* Cellphone customers say were charged to send pictures
* Sprint to offer free service, fee waivers, rebates
* No. 3 U.S. mobile service provider denies wrongdoing
June 19 (Reuters) - Sprint Nextel Corp has entered into a $19 million settlement to resolve a lawsuit by U.S. customers who accused the money-losing mobile service provider of improperly charging them for using their cell phones to send pictures.
The settlement resolves claims by customers nationwide with unlimited “Everything Messaging” plans who accused Sprint of failing to tell them about the charges, or how to properly use their phones and avoid unnecessary charges.
According to papers filed on Monday with the U.S. District Court in Newark, New Jersey, Sprint denied wrongdoing, but agreed to settle to avoid the burden and expense of litigation.
Sprint was not immediately available on Tuesday for further comment.
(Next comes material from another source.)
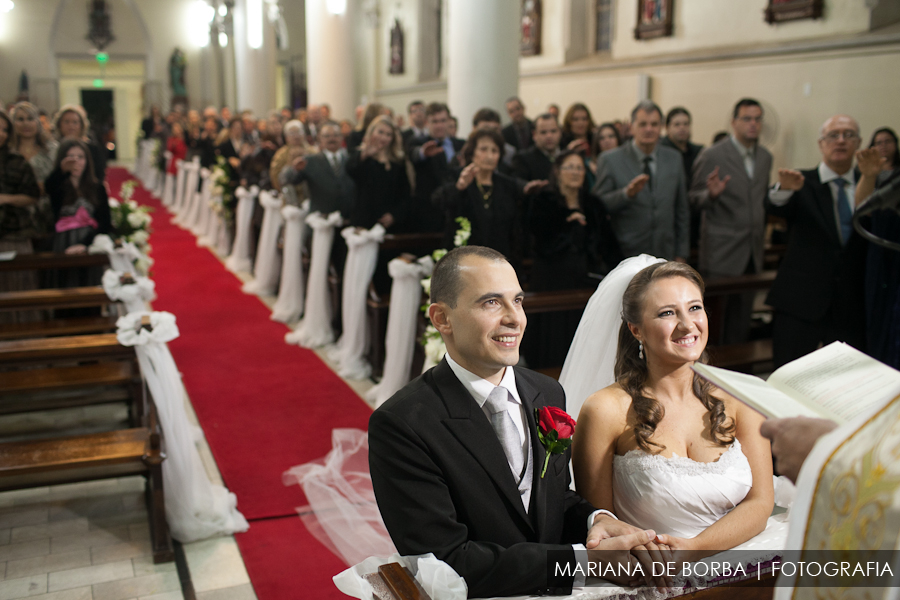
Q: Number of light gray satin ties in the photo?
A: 1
The accord covers customers from January 2008 to June 2012, and gives customers a choice between free service, fee waivers, credit adjustments, gift cards and cash, court papers show.
Sprint would pay $3 million to fund cash payments and administrative costs, and lawyers for the customers would receive up to $3.5 million, the papers show.
The settlement requires court approval. A hearing to consider preliminary approval is scheduled for July 16 before U.S. District Judge Susan Wigenton.
Sprint is the third-largest U.S. mobile service provider.
The Overland Park, Kansas-based company lost $863 million in the first quarter, twice as much as a year earlier, as its net subscriber base shrank while rivals Verizon Wireless and AT&T Inc added subscribers.
The case is Eoff et al v. Sprint Nextel Corp et al, U.S. District Court, District of New Jersey, No. 10-01190.